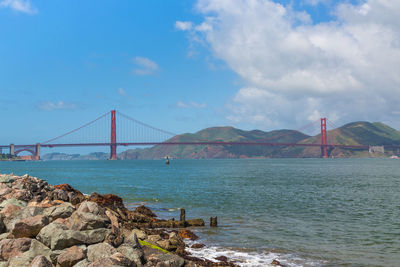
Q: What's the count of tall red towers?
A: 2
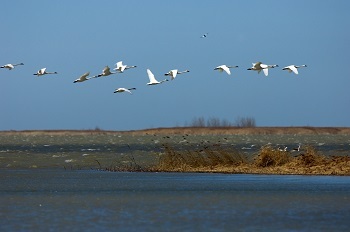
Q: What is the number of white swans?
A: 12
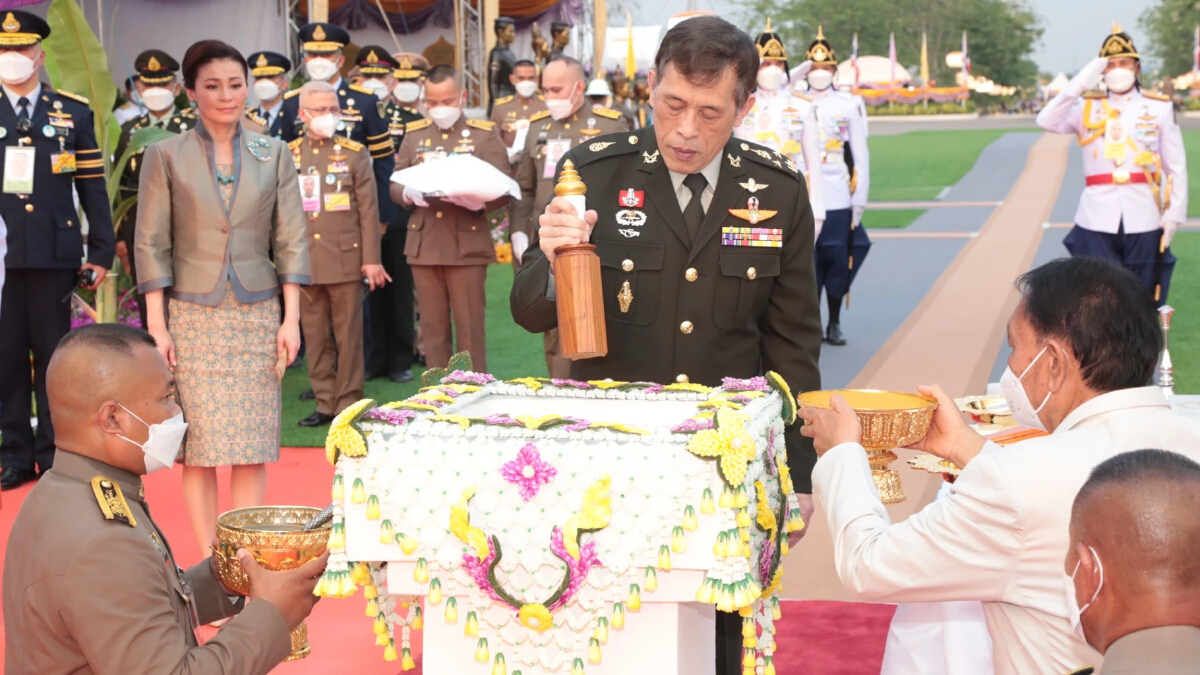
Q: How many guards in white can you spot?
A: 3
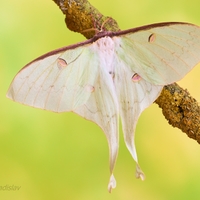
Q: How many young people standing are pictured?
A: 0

## TASK GOAL
Everything in the listing above, apart from its pictures, must be repeated exactly.

## WRITTEN RESPONSE
Q: What's the count of tall red towers?
A: 2
Q: What is the number of white swans?
A: 12
Q: How many guards in white can you spot?
A: 3
Q: How many young people standing are pictured?
A: 0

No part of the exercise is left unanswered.